Журавли любят уединение. И здесь, в этих маленьких тростниковых джунглях небольшого пруда, им было очень комфортно.
Журку обнаружила птичница – апа Нюра, так звали эту маленькую, немолодую, но очень проворную женщину. На работу она обычно приходила, пожалуй, раньше всех. По крайней мере, когда приходил на работу я, она уже была в трудах (и к этому времени она обычно уже обладала всей информацией обо всем произошедшем в зоопарке за минувшую ночь).
Всегда, еще издалека заметив ее красные шаровары с полосатым рисунком, немного напоминающим северное сияние, и цветастое платье, поверх которого был накинут халат, я улыбался ей. Ее наряд дополняли черные резиновые калоши, надетые на босу ногу и обязательно поверх головы большой платок, повязанный чисто по-таджикски: туго почти над бровями и спадающий бахромой до поясницы. Платья и платки у таджичек – предмет особой гордости, так как они часто их сами для себя вышивают.
К костюму Нюры иногда еще добавлялся фартук, а в руках ведро и совок с веником. Но при этом заметим, что бы у нее ни было в руках, несла-то она всегда именно платок на голове. То, что при этом было в руках, оставалось как-то за кадром и второстепенным. Апа Нюра почти не говорила по-русски.

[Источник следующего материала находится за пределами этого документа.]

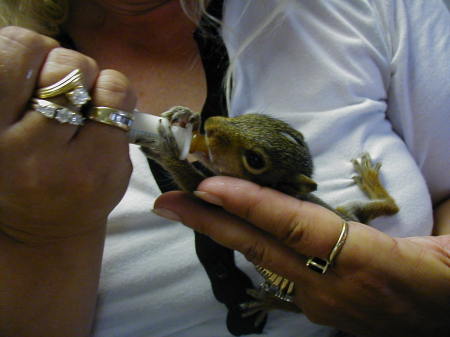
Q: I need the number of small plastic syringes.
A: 1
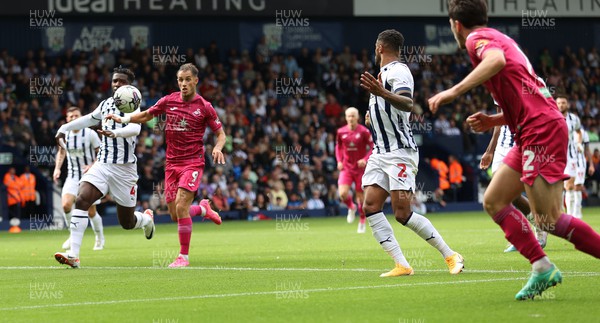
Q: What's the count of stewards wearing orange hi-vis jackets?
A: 4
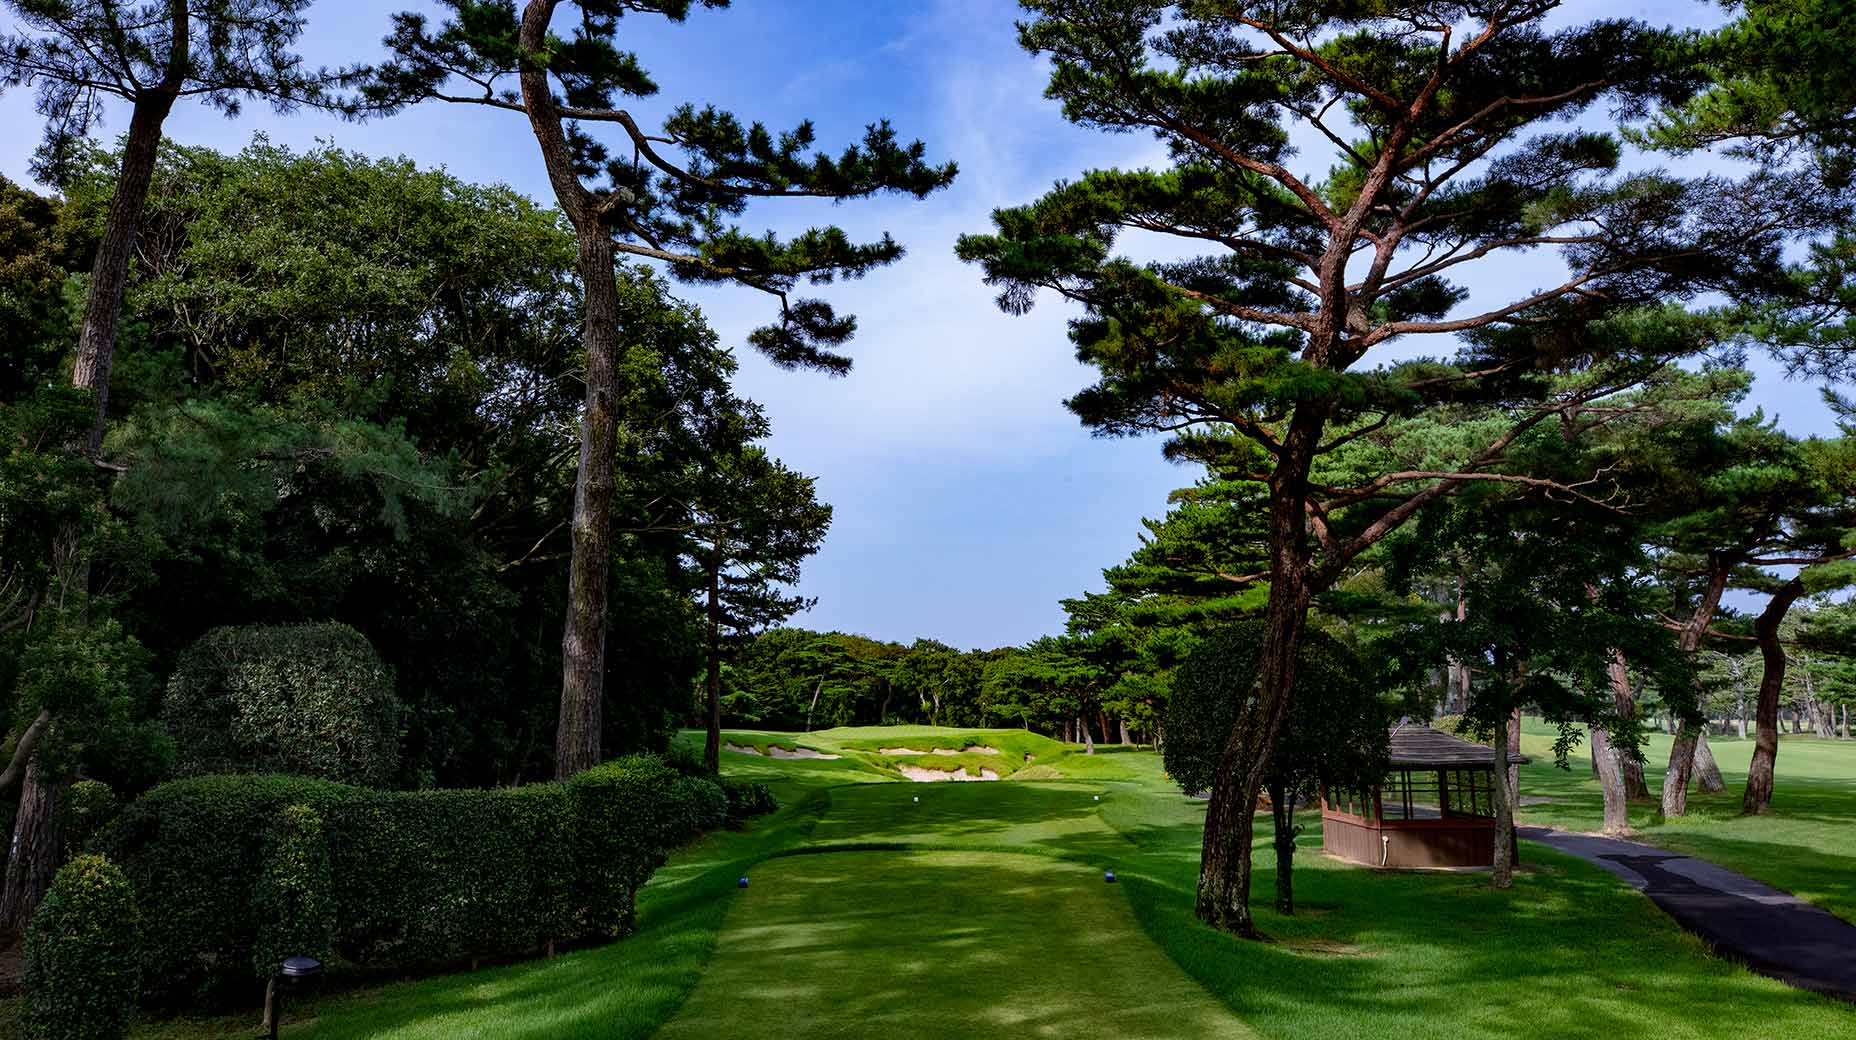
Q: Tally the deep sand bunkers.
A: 3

– А-а-а, Сиродж! Инджабъе! Хозир! (Иди сюда! Быстрее!) – окликнула меня взволнованная апа Нюра.
Практически с первого дня работы в зоопарке все таджики меня окрестили Сироджидином. Апа Нюра любила сокращенный вариант – Сиродж. Мне очень нравилось, как она меня называет.
– Ассалом алейкум, апа Нюра! Чи хели? (Здравствуйте, как дела?) – сложив руки ладошками у груди, поздоровался я с птичницей.